Un peu plus de trois mois après avoir affirmé devant l’Assemblée Nationale sénégalaise que «le temps de la Françafrique est révolue», François Hollande s’est retrouvé au Mali, le week-end dernier, comme le héros de l’intervention militaire de «sa France» en Afrique.
Les images de Sévaré, Tombouctou et Bamako ce 02 février m’ont rappelé celles de Benghazi le 15 septembre 2011. A cette date, tout comme Hollande au Mali, Sarkozy, flanqué de son allié de l’époque, le Britannique Gordon Brown, s’était rendu dans le berceau de l’insurrection libyenne pour soutenir les insurgés dans leur traque à Mouammar Kadhafi dont le régime avait déjà vécu.
La visite d’Hollande vient susciter le courroux et l’amertume de ceux qui ont défendu sans ambages que l’opération Serval telle que menée est une autre expression de la Françafrique. Cette visite vient donner raison à ceux qui ont, au début de la présidence de François Hollande, affirmé que la fin de la Françafrique telle que prônée par François Hollande, n’était pas pour demain. C’était donc un leurre. Un leurre confirmé d’abord par l’intervention de la France au Mali dans le cadre de l’opération Serval. Ensuite, par cette image de libérateur qu’on a donné à Hollande dans les trois villes maliennes qu’il a visité : Sévaré, Tombouctou et Bamako. Et c’est l’image qu’on avait donné à Sarkozy à Benghazi.
Il est évident que les interventions militaires françaises en Libye et au Mali ne sont pas de la même nature. Elles ont été d’ailleurs diversement appréciées par l’opinion africaine. Si la première a été controversée, la seconde a été plutôt bien accueillie.
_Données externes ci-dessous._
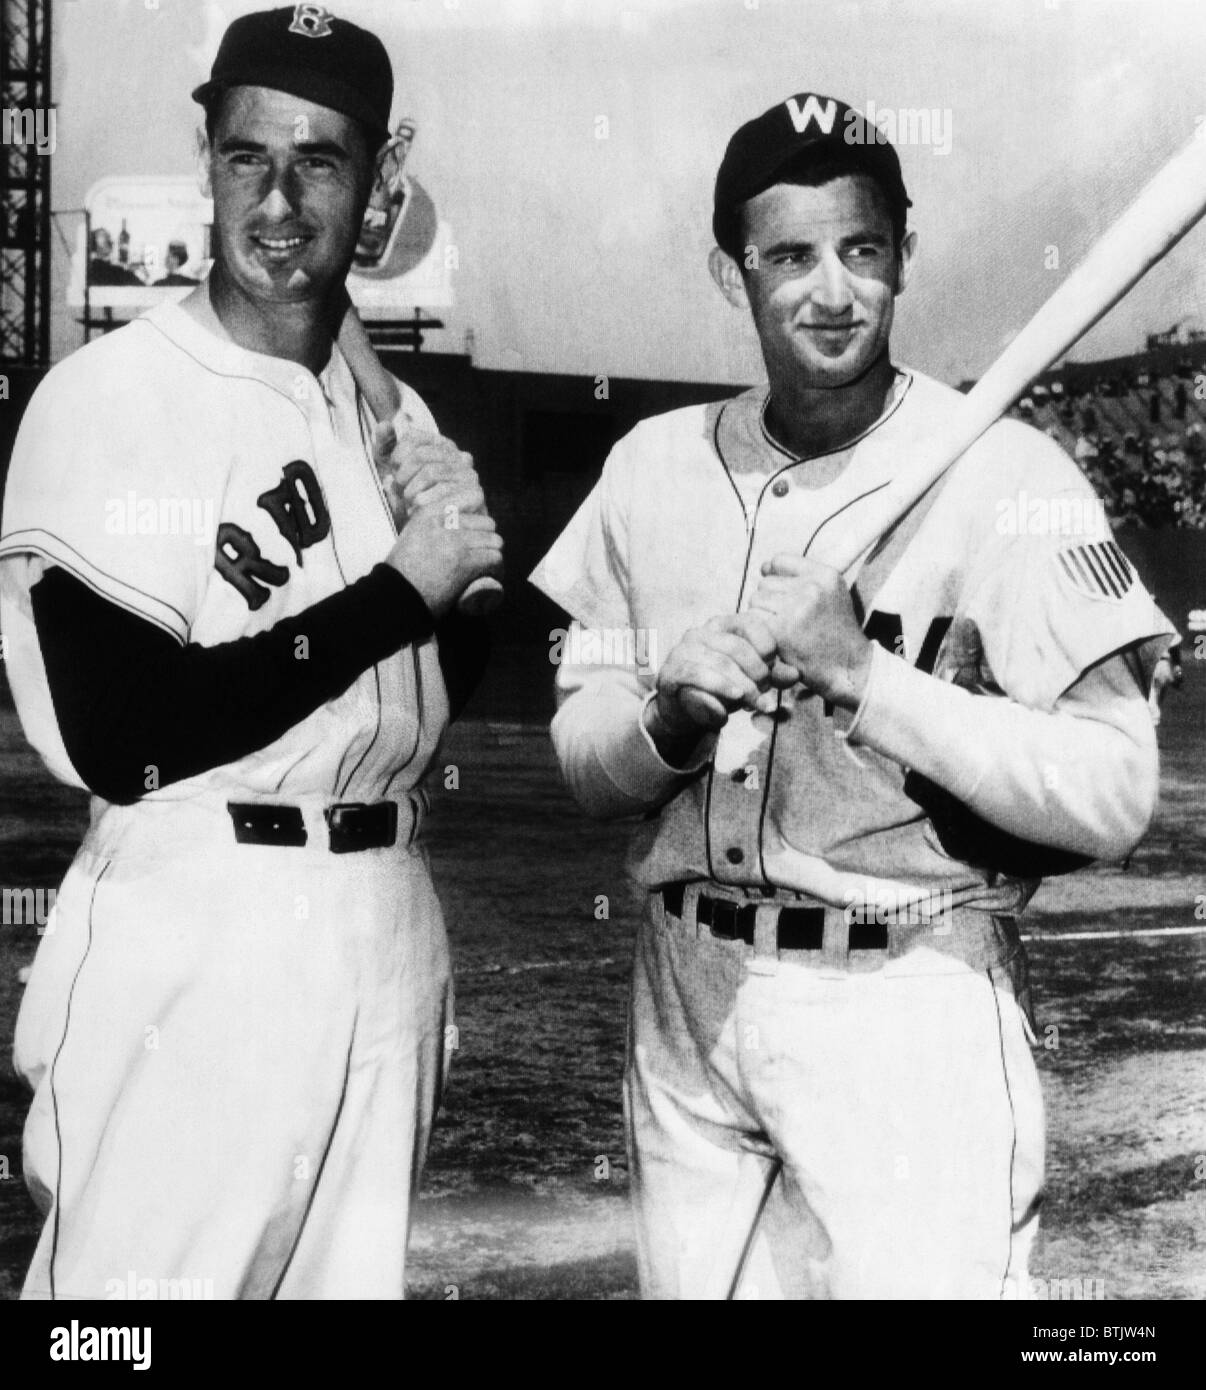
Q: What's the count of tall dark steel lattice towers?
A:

Les pays africains membres du Conseil de sécurité des Nations Unies à l’époque avaient voté en faveur de la résolution autorisant la mise en œuvre de l’opération Aube de l’Odyssée qui a conduit à la chute du Guide libyen. Cependant, le déroulement de l’Aube de l’Odyssée et son issue ont fait objet de vives controverses en Afrique et indigné une bonne partie de l’opinion africaine. La visite de Benghazi était la confirmation de l’ingérence de la France, venue en libérateur, dans les affaires internes d’un pays sous le couvert d’une prétendue légalité internationale. Et tout cela au nom d’une mission instauratrice de la démocratie. Sous Sarkozy, l’instauration de la démocratie par le feu en Libye et en Côte d’Ivoire, ainsi que l’issue de l’affaire de l’arche de Zoé étaient la preuve que le paternalisme dont fait preuve la France dans ses relations avec l’Afrique n’allait pas disparaitre de si tôt. Serval est une preuve de cette triste réalité.
La visite triomphale de François Hollande à Bamako, tout comme celle de Sarkozy à Benghazi, rappelle avec tristesse les arguments de libérateurs, et ceux de civilisateurs fournis pour justifier la colonisation française en Afrique. A voir les images de Bamako et autres, on se rappelle encore les bains de foule dont bénéficiaient les présidents français pendant leurs déplacement africains à une certaine époque où la Françafrique battait son plein. Et ce, sous l’influence des réseaux occultes.
Au Mali, l’on a célébré non seulement le héros du moment, François Hollande, mais aussi la domination et le paternalisme de la France vis-à-vis de ses ex-colonies. La Françafrique, et non la relation de la France avec l’Afrique, a toujours été condamnée par certains milieux intellectuels africains. Les populations africaines à la base ne sont pas imprégnées des débats élitistes sur les relations occultes entre la France et l’Afrique. Mais La liesse à Sévaré, Tombouctou et Bamako montre que ces populations ont toujours gardé l’image de la «France sauveur et gendarme de l’Afrique».
A Dakar en Octobre 2012, Hollande avait affirmé que «Le temps de la Françafrique est révolu : il y a la France, il y a l’Afrique, il y a le partenariat entre la France et l’Afrique, avec des relations fondées sur le respect, la clarté et la solidarité».
Il ajoutait que «Les émissaires, les intermédiaires et les officines trouvent désormais porte close à la présidence de la République française comme dans les ministères».
Seulement, les réseaux mafieux, les intermédiaires et les officines, des côtés pervers de la Françafrique, vont peut-être disparaitre. Mais le néocolonialisme empreint de paternalisme de la part de la France, qui se fera toujours passer pour le gendarme de l’Afrique, ne cessera pas demain. Hollande, chantre d’une Françafrique nouvelle version vient d’en donner la preuve.